103. Sequence and Structure Conservation Patterns of the Gelsolin Fold (up)
Benyaminy Hadar, Graduate student;
Wolfson Haim, Nussinov Ruth, Professor;
Short Abstract:

The gelsolin family proteins are involved in actin cytoskeleton remodeling and can also form amyloids. We analyzed sequence and structural conservation patterns of the protein. We describe a subset of conserved residues, largely of beta structure. These are likely to be responsible for stability (and function) of the gelsolin fold.

One Page Abstract:

The gelsolin family consists of actin binding proteins that are involved in remodeling the actin cytoskeleton and can also form amyloids.

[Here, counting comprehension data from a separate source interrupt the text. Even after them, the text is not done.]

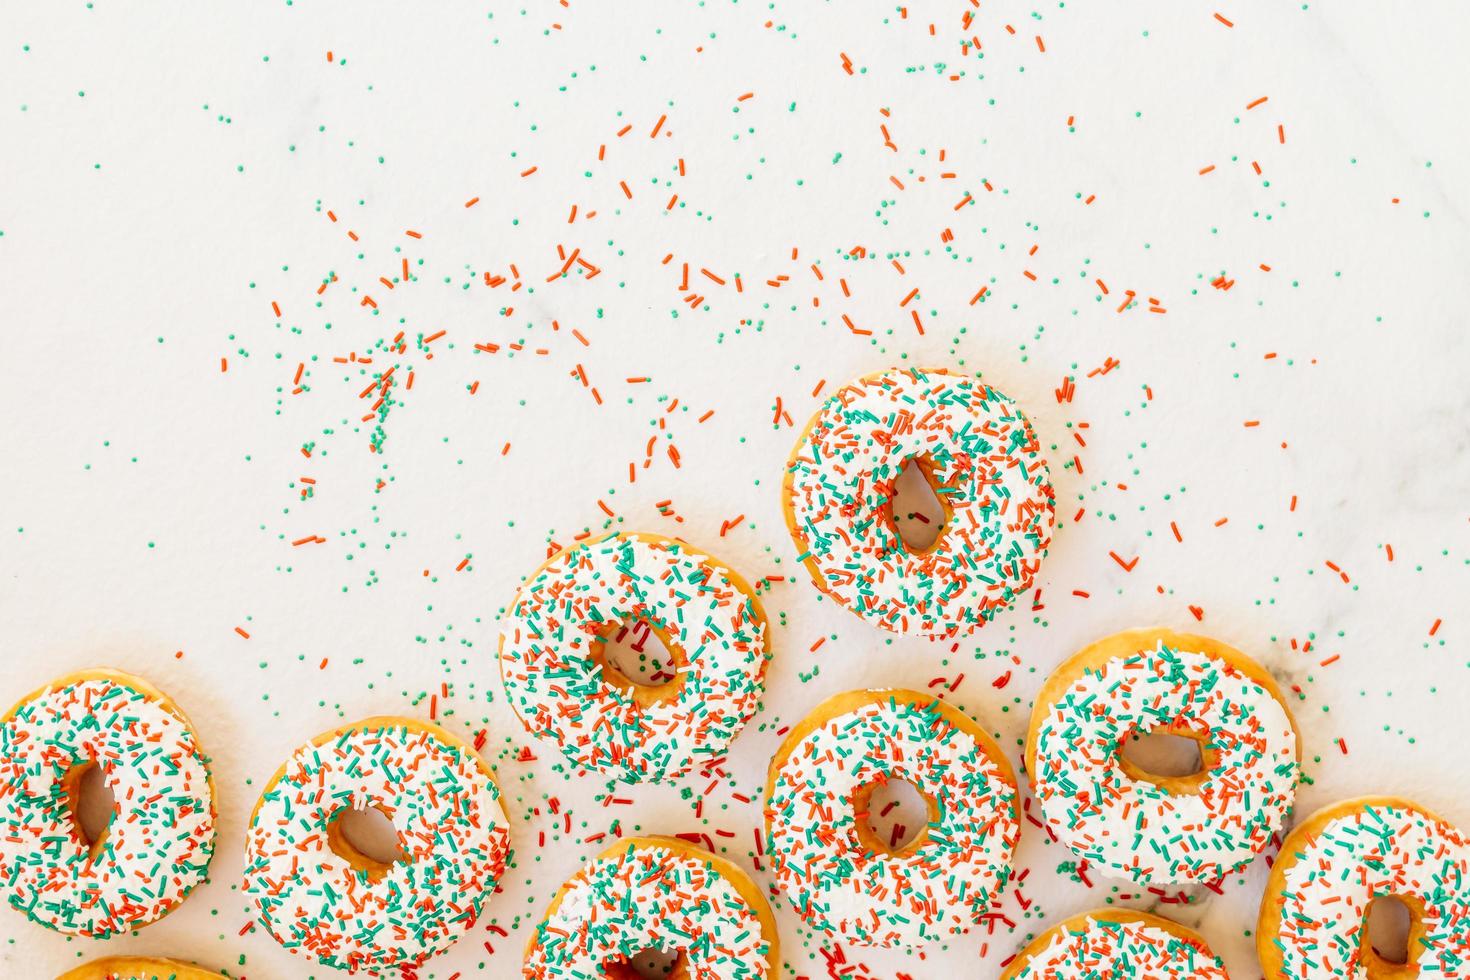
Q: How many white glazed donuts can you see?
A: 10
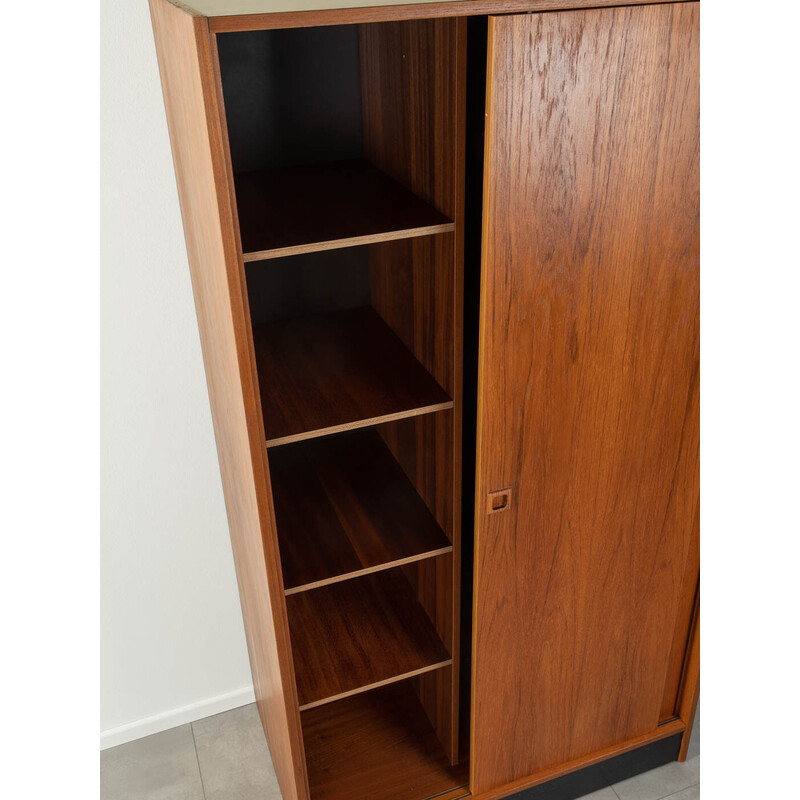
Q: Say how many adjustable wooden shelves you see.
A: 4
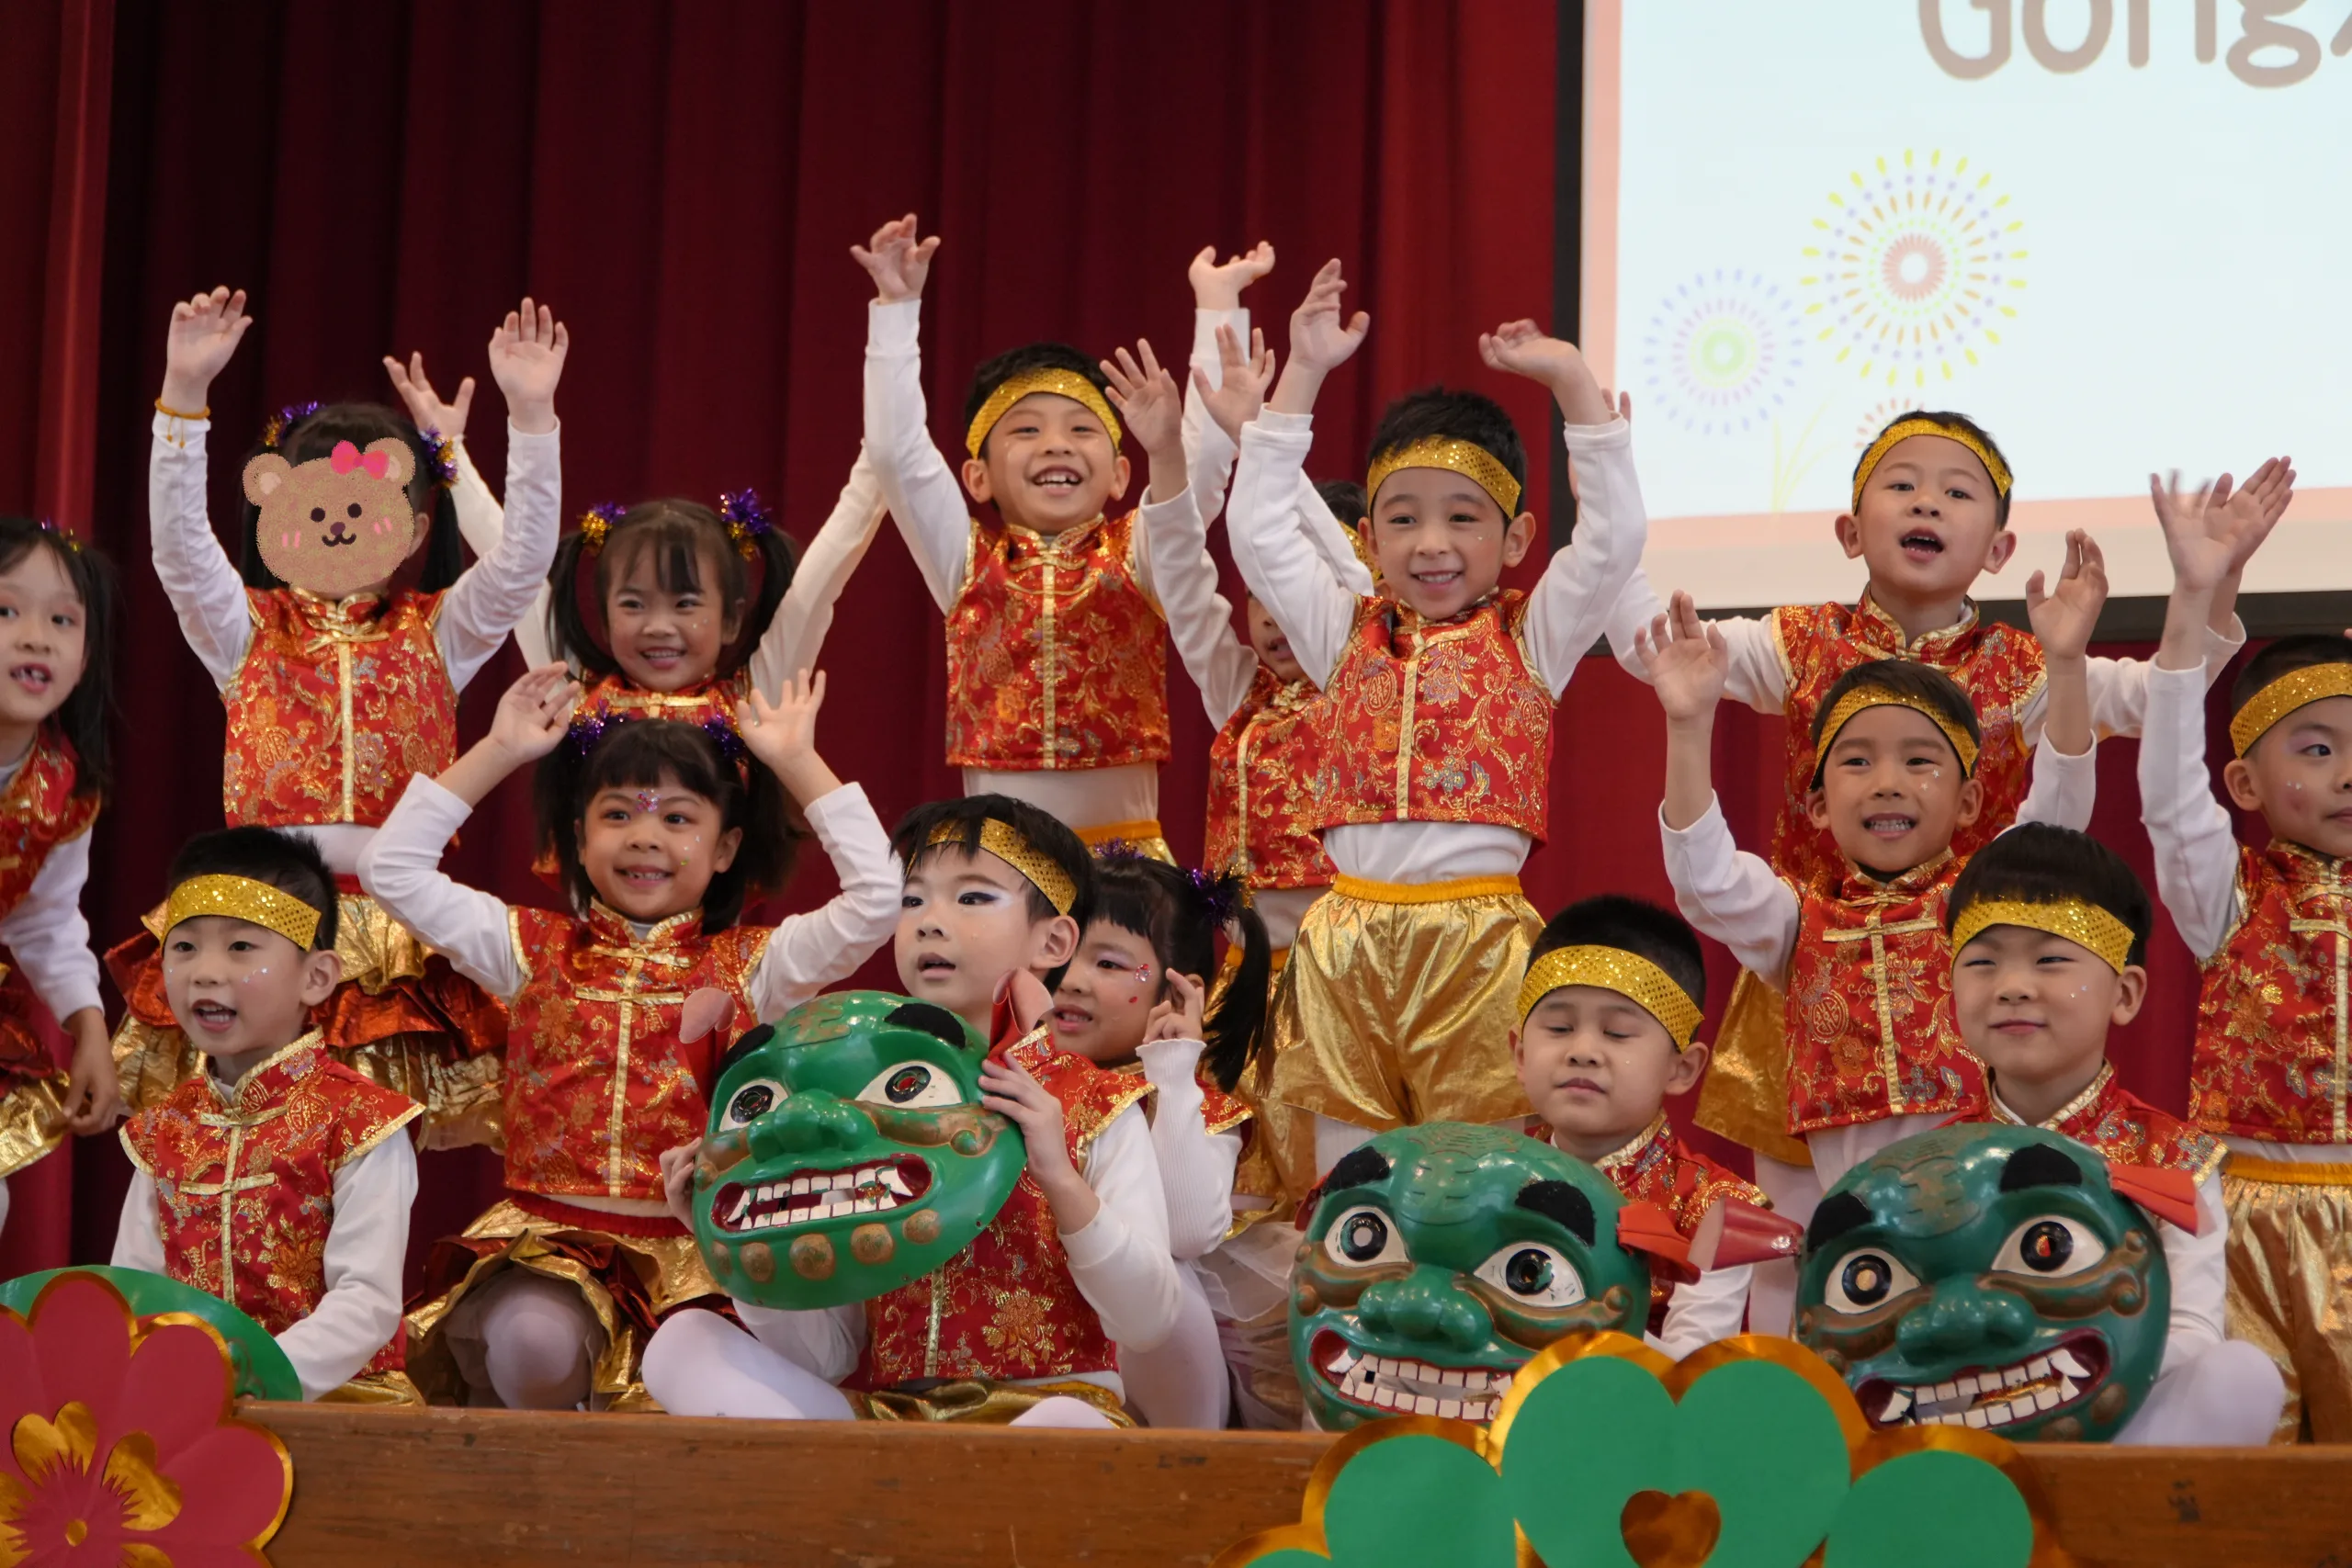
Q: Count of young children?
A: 15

The family shares a repeated motif of 125-150 residues that is found in a wide range of phyla as either three or six repeats. The repeats share low sequence homology but are similarly folded. Using a novel multiple structure comparison algorithm, the coordinate files that represent the structural diversity of the different domains of gelsolin were subjected to sequence order independent multiple structure alignment. A common structural core of 38 amino acids was found, capturing the common topologically conserved positions of the fold. The sequences of the aligned structures were used to initiate iterative PSI-blast searches of the nrdb (nonredundant database compilation). After clustering and filtering short sequences, a final large and diverse (average pairwise percent identity of 20%) database of 270 sequences was constructed. Structural and sequential patterns were combined. The highest conservation values were found for a group of hydrophobic (some of which are aromatic) residues populating a common central beta hairpin (strands C and D). These conserved residues are likely to be responsible for stability (and function) of the gelsolin fold.